Reformas estruturais
O economista-chefe da Ryo Asset, Gabriel Leal de Barros, especialista em contas públicas, cita os gastos com Previdência e folha de pagamento como os principais “buracos” financeiros que drenam, hoje, as receitas dos estados.
“Os estados têm que ter uma agenda própria de reforma da Previdência e de reforma administrativa, além de uma grande revisão das renúncias fiscais”, diz.
De acordo com ele, passa dos R$ 100 bilhões tudo o que os estados, somados, deixam de arrecadar em desonerações de impostos concedidas ao longo do tempo.
“Há um espaço enorme para rever isso, o que melhoraria a eficiência econômica deles”, diz. “Para os estados que não atuaram nos problemas estruturais de gastos, qualquer soluço de arrecadação, como esse do ICMS, vai ser muito mais danoso.”
Rombo previdenciário
O economista especializado em contas públicas Raul Velloso, presidente do Instituto Nacional de Altos Estudos (Inae), destaca os custos com as aposentadorias dos servidores inativos como “principal drama dos estados”. “O déficit da previdência de todos eles disparou nos últimos anos, aí eles têm que pagar esse déficit”, diz Velloso.
“Isso retira recursos de outras coisas que poderiam estar fazendo, como os investimentos em infraestrutura, por exemplo, que é de onde cortam e que estão caminhando para zero.”
A reforma da Previdência feita pelo governo federal em 2019 deu direcionamentos e incentivos para que os estados reformulassem também as regras de aposentadoria de seus servidores.
Mas, de acordo com Velloso, que também já foi secretário de Assuntos Econômicos do Ministério do Planejamento, houve poucos avanços até aqui. “A grande maioria não chegou a materializar sua reforma”, diz.
O economista também afirma que uma agenda de privatizações e concessões, como a que tem despontado em estados como Rio Grande do Sul e Rio de Janeiro, é uma alternativa válida para trazer recursos privados para os investimentos que faltam no âmbito público.
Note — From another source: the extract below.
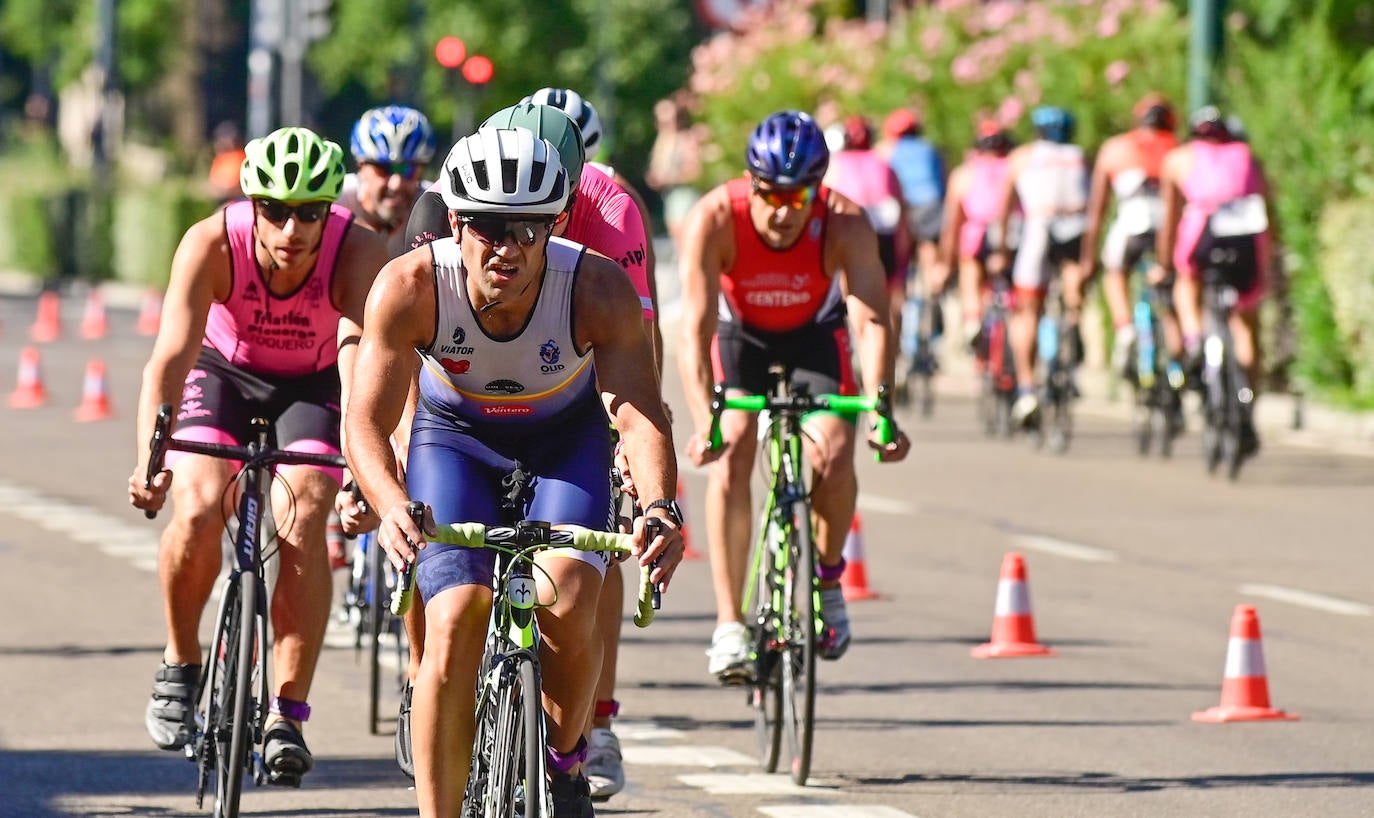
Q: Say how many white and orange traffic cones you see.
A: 9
Ele ressalva, porém, que uma política de desestatização que se reverta em melhora efetiva e perene para o caixa depende em grande medida de uma boa gestão dos recursos.
“O mais comum é eles venderem uma empresa e depois torrar o dinheiro em poucos anos”, diz. “Muitos estados estão com a água no pescoço, mas cai uma receita extraordinária de grande volume e, em vez de usá-la para fazer uma mudança estrutural, eles gastam e não gastam bem.”
Alta temporária
Parte dos especialistas alertam que o “boom” de arrecadação visto nos momentos de inflação alta foi atípico e, tão logo passem seus efeitos, os problemas antigos podem retornar. Com isso, a necessidade de racionalização dos gastos se torna ainda mais premente.
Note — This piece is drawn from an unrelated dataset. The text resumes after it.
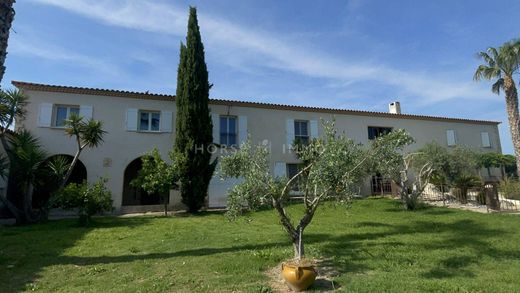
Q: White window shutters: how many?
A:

“Uma coisa é o estoque de sobra de caixa, que ficou alto naquele contexto, outra coisa é a despesa, que consome o estoque”, diz o economista e consultor em contas públicas Murilo Viana. “Se há uma queda muito brusca de arrecadação, esse estoque começa a ser consumido rápido.”
A solução, de acordo com ele, não é única e igual para todos. Demanda um “mix de medidas” de controle e “cada estado tem a suas especificidades”, como ter populações mais ou menos jovens ou ter um grau de dependência diferente em relação a repasses da União.
“É bom lembrar que boa parte dos gastos são obrigatórios, não se corta de uma hora para a outra”, diz.
“Por isso reformas da previdência e administrativa são um caminho, bem como melhorar o ambiente institucional para atrair mais investimentos e conseguir fazer concessões e privatizações.”